Architecturally it's similar to other LLM-based TTS models (like OuteTTS) but the underlying LLM makes them able to release it under an Apache 2 license.

joshstrange•4mo ago
This is really neat. I cloned my voice and can generate text, but I can't seem to generate longer clips. The README.md says:

> Context Window: 2048 tokens, enough for processing ~30 seconds of audio (including prompt duration)

But it's cutting off for me before even that point. I fed it a paragraph of text and it gets part of the way through it before skipping a few words ahead, saying a few words more, then cutting off at 17 seconds. Another test just cut off after 21 seconds (no skipping).

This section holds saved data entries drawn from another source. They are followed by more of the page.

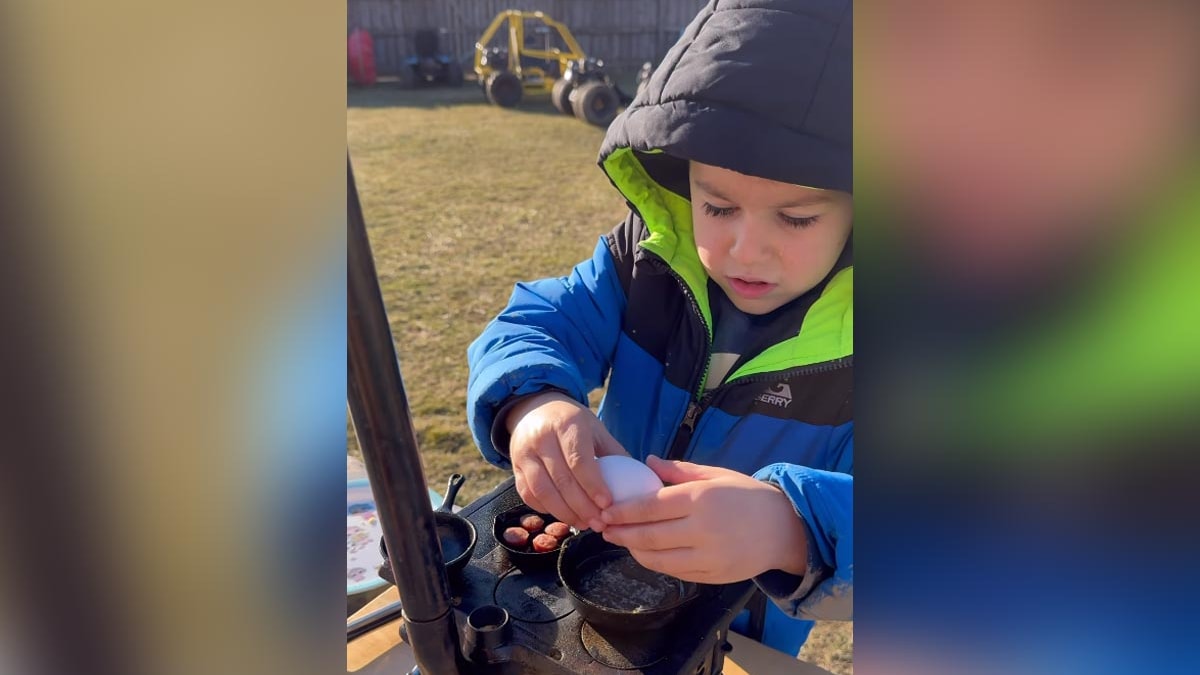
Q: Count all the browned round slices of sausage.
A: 4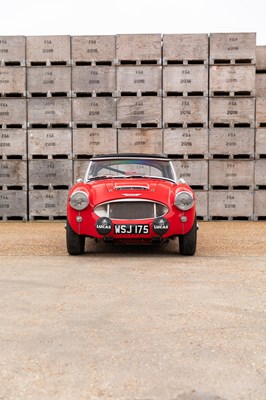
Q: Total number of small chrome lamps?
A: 2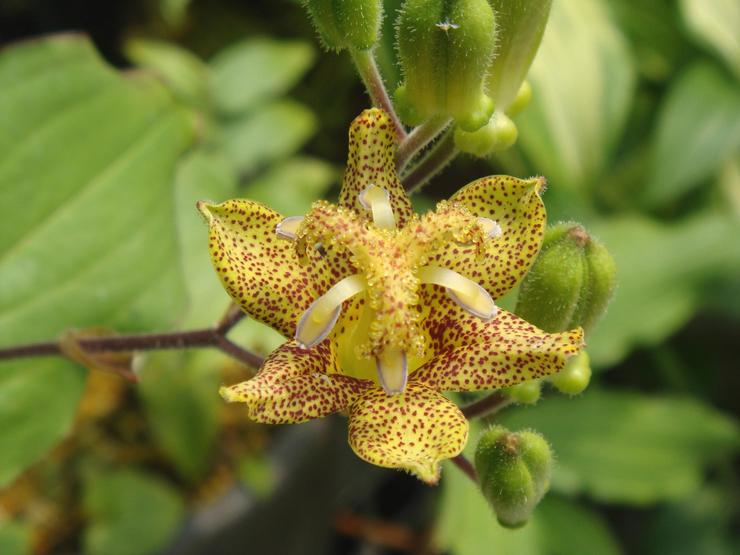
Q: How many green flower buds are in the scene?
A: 5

Lastly, I'm on a MBP M3 Max with 128GB running Sequoia. I'm following all the "Guidelines for minimizing Latency" but generating a 4.16 second clip takes 16.51s for me. Not sure what I'm doing wrong or how you would use this in practice since it's not realtime and the limit is so low (and unclear). Maybe you are supposed to cut your text into smaller chunks and run them in parallel/sequence to get around the limit?

oidar•4mo ago
I really wish these cloning tts would incorporate some sort of prosody control.
miki123211•4mo ago
> Install espeak (required dependency)

This means using this TTS in commercial project is very dicy due to GPL3.

mlla•4mo ago
If only English support is required eSpeak could be replaced with MisakiSwift, which is under Apache 2.0 https://github.com/mlalma/MisakiSwift
diggan•4mo ago
Unfortunately seems it's Mac/iPhone only. Any cross platform alternatives?
baby•4mo ago
BTW I was looking to train a TTS on my voice, whats the best way to do that today locally?
aitchnyu•4mo ago
Tangential, how easy is it to verify watermark with a smartphone and how easy is it to erase the watermark?
ottah•3mo ago
Removing the watermark looks trivial https://github.com/neuphonic/neutts-air/blob/d9761a3d938b06c...

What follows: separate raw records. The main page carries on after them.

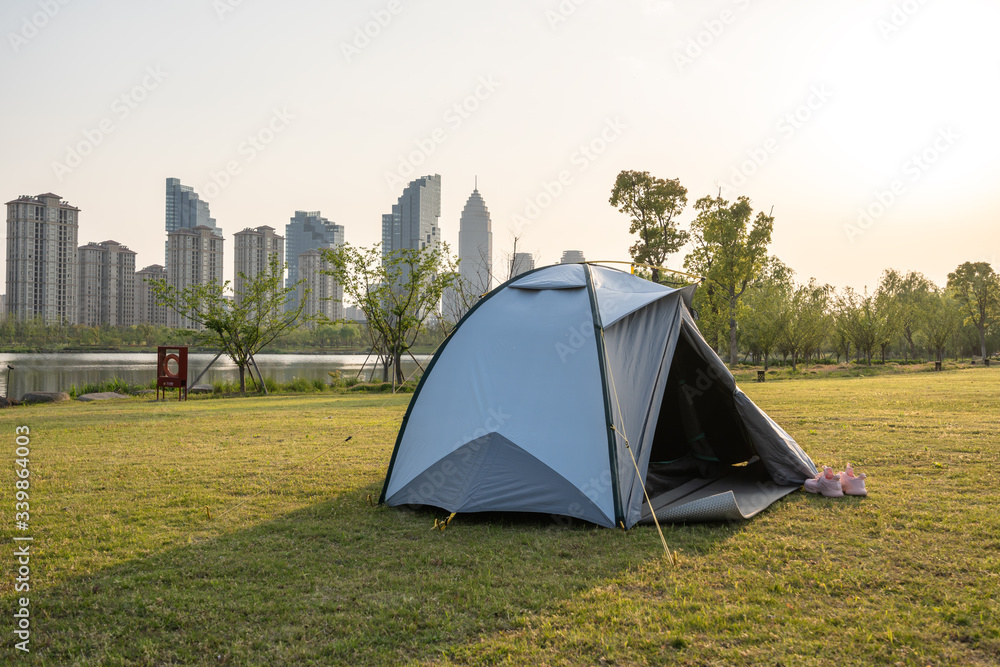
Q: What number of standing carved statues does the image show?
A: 0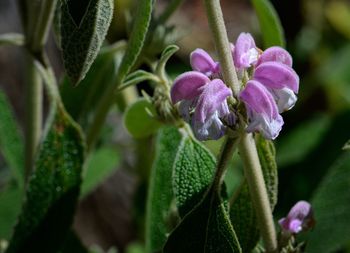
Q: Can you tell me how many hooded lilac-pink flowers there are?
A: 8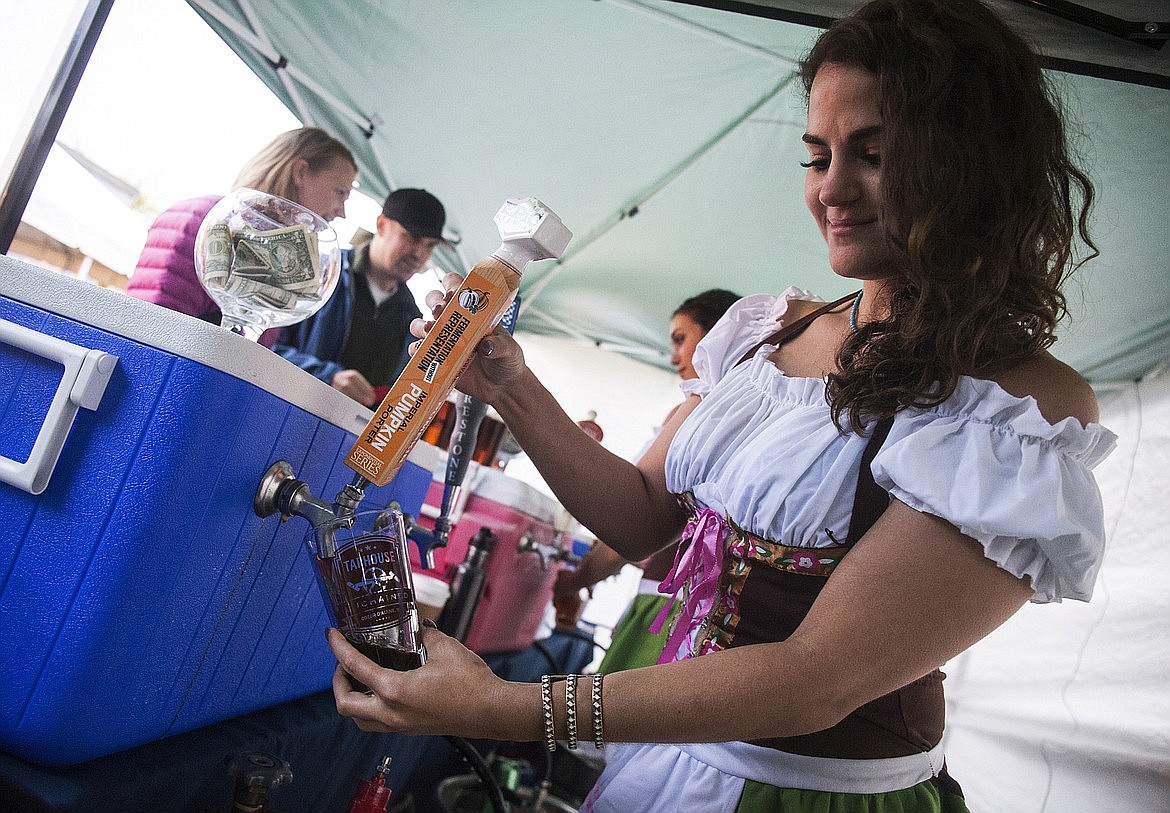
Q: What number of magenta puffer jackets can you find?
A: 1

Watermarking is usually very fragile and generally relies on an adversary not knowing about it. I honestly don't know why anyone bothers with it.

kanwisher•4mo ago
Need to hook this up to Home assistant
mrklol•4mo ago
Model says it’s only supporting English, seems like the demos on their page for other languages are using an older model as the quality is worse.

But the current one seems really good, tested it for quite a bit with multiple kind of inputs.